A LOUD thwap, thwap reverberates around the temple as my friend, held down by two old men in red wicker hats, undergoes what can only be described as one of the weirdest religious traditions in the world: a spiritual spanking by a Taoist priest to exorcise bad luck.

On a whirlwind tour of a nation best known for its cheap electronics, regular typhoons and historical animosity towards China, we are here to uncover the ‘other side’ of Taiwan – the food, history, fun and traditions – but no one, I can assure you, ever expected to be voluntarily beaten by a man with glaucoma and a cricket bat.

Nearly 60 years after it was founded by intellectuals, soldiers, monks and artists fleeing Communist China, Taiwan is still a total enigma to most Western tourists.

Roughly half the geographical size of Scotland, this nation of 23 million has established itself as one of Asia’s greatest success stories – an island with a fervent democracy, healthy sense of humour and vibrant economy, whose people are rich in both wallet and intellect.

With self-administered hyperbole at practically every turn, Taiwan is also home to one of the healthiest self-images that exists in the world today.

Boasting restaurants named Really Good Seafood and shops called Your Favourite Place, Terrific Taiwan, as it is referred to by its ministry of tourism, has invested heavily in international advertising to increase tourism to this so-called Heart of Asia.

It may be a bit off the normal path, but for anyone up for an adventure, or for those curious about China’s recent history, Taiwan is definitely worth a visit.

We’ve arrived in Taipei, a somewhat industrial capital reminiscent at times of Gotham City, during Taiwan’s lantern festival – a 15-day affair coinciding with Chinese New Year.

The next day we jet off in a futuristic high-speed train to explore the southern beaches and coral outcrops of Taiwan.

But it is our night at Taiwan’s largest Buddhist monastery, Fo Guang Shan, that really stands out.

Wandering among the 10,000 images of Buddha on the temple’s peaceful grounds, we’re introduced to the fervent spirituality that many Taiwanese feel towards their faith, whether it’s Confucian, Taoist or Buddhist – or a mash-up of all three.

Taiwan is famous for housing some of the most significant Chinese art in Asia – from ancient bronze and jade to modernday calligraphy and ceramics – so I am delighted to spend an afternoon in the artistic village of Jiufen, set high in the mountains east of Taipei, once we return to the capital.

Its tiny lanes are rife with handmade pottery, antique curios, cliffhanging teahouses, and little restaurants selling everything from homemade sweets to pork dumplings and spicy corn on the cob.

On our last night, we decide to dine at Taipei’s weirdest-themed establishment: Modern Toilet.
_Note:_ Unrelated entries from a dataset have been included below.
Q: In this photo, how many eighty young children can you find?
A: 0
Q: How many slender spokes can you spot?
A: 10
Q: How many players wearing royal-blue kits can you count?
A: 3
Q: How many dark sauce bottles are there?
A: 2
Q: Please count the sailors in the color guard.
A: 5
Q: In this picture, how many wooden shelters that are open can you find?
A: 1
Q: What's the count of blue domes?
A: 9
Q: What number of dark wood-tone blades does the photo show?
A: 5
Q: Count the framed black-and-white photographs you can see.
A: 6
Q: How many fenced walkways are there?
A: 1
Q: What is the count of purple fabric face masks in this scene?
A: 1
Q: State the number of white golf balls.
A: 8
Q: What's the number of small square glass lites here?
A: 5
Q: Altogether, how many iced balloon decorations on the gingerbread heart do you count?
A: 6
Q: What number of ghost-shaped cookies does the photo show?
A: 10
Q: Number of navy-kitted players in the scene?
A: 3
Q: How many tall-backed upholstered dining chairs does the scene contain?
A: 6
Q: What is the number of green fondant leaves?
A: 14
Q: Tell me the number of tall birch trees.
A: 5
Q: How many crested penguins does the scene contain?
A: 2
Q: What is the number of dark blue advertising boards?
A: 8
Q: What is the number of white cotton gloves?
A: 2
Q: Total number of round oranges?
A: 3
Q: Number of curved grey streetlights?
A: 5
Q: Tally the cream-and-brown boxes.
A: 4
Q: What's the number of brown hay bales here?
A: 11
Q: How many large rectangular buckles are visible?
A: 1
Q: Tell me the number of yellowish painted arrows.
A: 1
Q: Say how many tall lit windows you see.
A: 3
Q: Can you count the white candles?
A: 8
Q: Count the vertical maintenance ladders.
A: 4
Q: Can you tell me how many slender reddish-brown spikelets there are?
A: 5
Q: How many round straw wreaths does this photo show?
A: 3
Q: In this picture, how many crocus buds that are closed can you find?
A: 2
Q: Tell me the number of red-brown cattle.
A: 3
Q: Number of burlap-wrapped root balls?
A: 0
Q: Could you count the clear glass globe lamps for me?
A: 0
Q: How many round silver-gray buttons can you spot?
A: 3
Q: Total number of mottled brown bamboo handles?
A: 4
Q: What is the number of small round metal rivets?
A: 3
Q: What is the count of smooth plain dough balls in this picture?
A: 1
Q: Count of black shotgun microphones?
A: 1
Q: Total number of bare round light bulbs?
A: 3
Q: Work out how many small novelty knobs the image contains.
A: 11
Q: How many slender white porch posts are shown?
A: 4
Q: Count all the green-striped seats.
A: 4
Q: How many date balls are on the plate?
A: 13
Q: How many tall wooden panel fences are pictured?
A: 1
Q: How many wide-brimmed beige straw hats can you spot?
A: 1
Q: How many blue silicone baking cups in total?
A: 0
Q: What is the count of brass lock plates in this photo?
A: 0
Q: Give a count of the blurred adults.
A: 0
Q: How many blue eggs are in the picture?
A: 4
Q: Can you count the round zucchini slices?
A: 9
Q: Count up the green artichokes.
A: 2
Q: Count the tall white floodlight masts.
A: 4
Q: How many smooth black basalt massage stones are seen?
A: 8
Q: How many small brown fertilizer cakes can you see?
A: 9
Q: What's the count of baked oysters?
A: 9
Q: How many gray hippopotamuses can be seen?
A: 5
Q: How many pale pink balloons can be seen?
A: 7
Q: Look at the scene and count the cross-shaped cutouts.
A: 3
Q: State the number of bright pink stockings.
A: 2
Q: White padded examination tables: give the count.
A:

At this novelty restaurant in Taipei’s fashionable Ximending neighbourhood, customers eat curries and hotpots out of mini-toilet bowls – while sitting on life-size toilets. The food, to say the least, leaves something to be desired, so we head out to the famous nightmarket of Shilin, where cheap clothes and cheap eats are a dime a dozen. The sticky sweet fried taro balls and Indian parathas are a big hit among locals. The next day, I share a deliciously fragrant lunch of pork grilled with sweet sesame, oyster and ginger soup, fried taro, and water-lily salad with our guide Mike, and use the opportunity to ask him how the Taiwanese really see themselves, compared to the rest of the world?

“I visited Europe a few months ago, and have also travelled to America and many different parts of Asia – but never China,”

he tells me. “Look at our trains – they are cleaner, wider and more comfortable than the Eurostar. Taipei is cleaner than Paris. We do have some problems – unemployment is too high, for example – but,” – and here he pauses for effect – “Taiwan really is the best place on earth.

Even our convenience stores are more convenient.”

I realise that not only is Mike serious – but that after a week of seeing it for myself, I’m beginning to believe it.